Publication type: Clinical Trial, Phase III; Comparative Study; Randomized Controlled Trial

The aim of the study was to compare the onset, incidence and frequency/intensity of hot flushes during androgen-deprivation therapy with a gonadotropin-releasing hormone antagonist (GnRH) blocker versus an agonist using data from a randomized Phase 3 clinical trial. In total, 610 prostate cancer patients received monthly degarelix (s.c., 240/80 mg, n=207, or 240/160 mg, n=202) or leuprolide (i.m., 7.5 mg, n=201) for 12 months. Data on hot flushes was collected as self-reported adverse events and in a subgroup of 254 patients with electronic diaries.
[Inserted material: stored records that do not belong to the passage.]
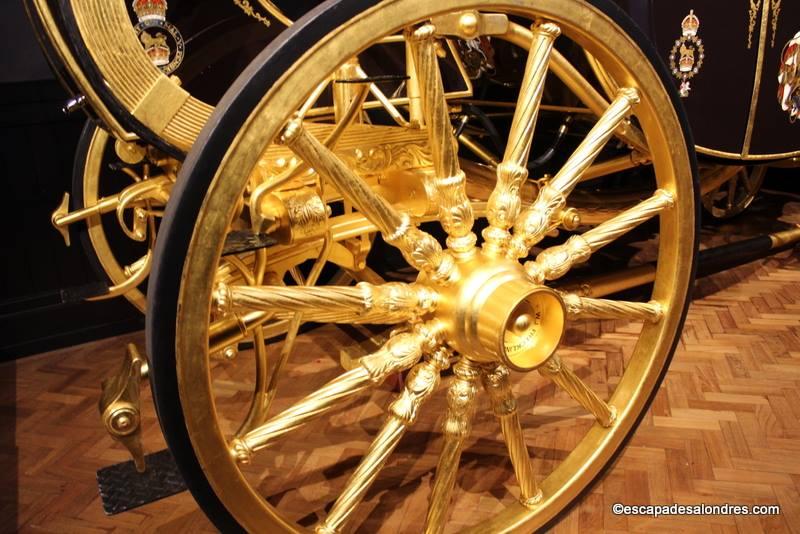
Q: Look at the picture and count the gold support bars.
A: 12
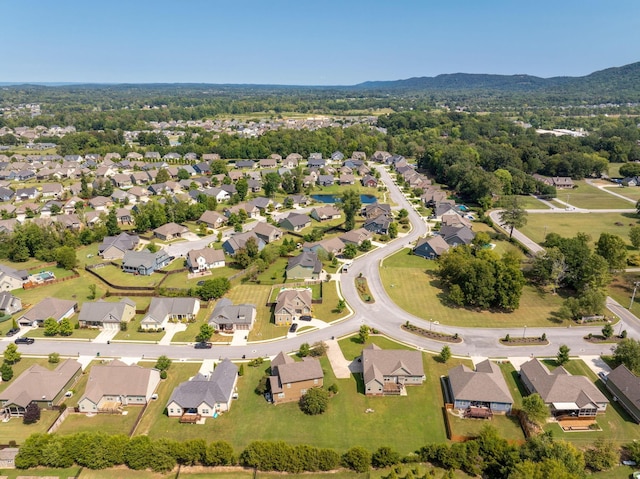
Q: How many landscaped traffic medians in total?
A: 4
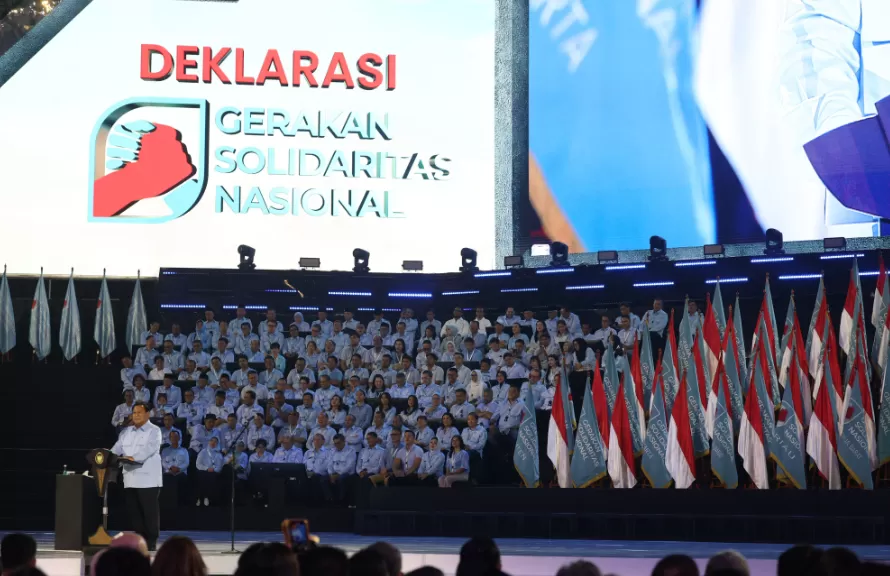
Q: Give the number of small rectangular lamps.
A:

The onset of hot flushes was faster on degarelix versus leuprolide, and was accompanied by higher median hot flush scores during the first 3 months. However, there were no significant differences in overall incidence rates and median hot flush scores over the entire 12 months. After the third month, incidence rates dropped below 6%, whereas prevalence rates remained constant in all the three treatment arms. In multivariate analysis, body weight and heart rate at baseline were independent predictors of hot flushes (P<0.05). Except for a more rapid onset with the GnRH antagonist, there were no major differences in the overall pattern of hot flushes between treatment options. Weight control may help to minimize the incidence of hot flushes.